(Data provided Opens)

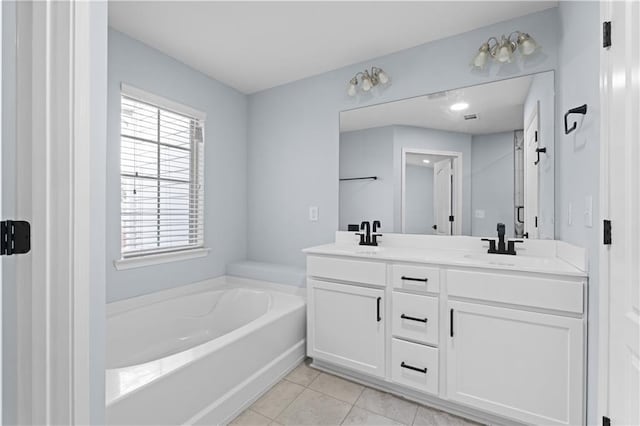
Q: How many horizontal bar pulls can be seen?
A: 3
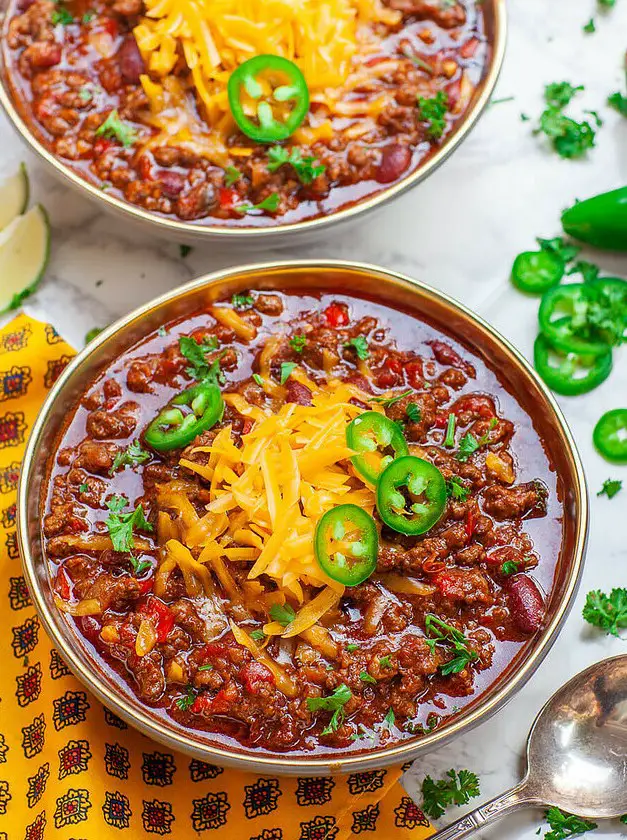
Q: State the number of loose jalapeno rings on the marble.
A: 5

(Data provided Closes)
(Data provided Opens)

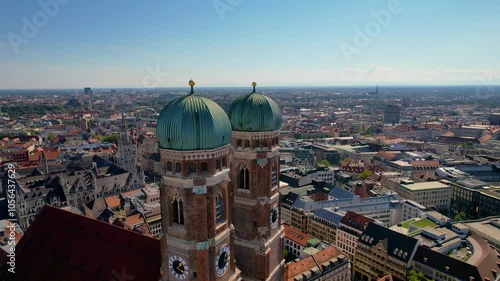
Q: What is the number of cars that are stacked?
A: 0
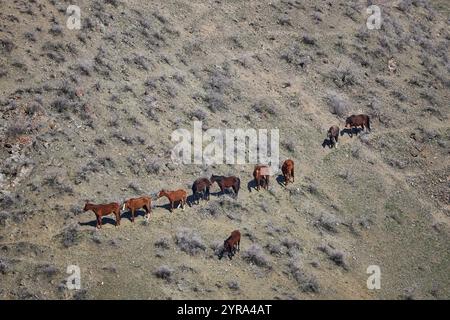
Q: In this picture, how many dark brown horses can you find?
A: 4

(Data provided Closes)

Requirement |
Show a copy of each line from the data that includes the word "number".

Response for this exercise |
Q: State the number of loose jalapeno rings on the marble.
Q: What is the number of cars that are stacked?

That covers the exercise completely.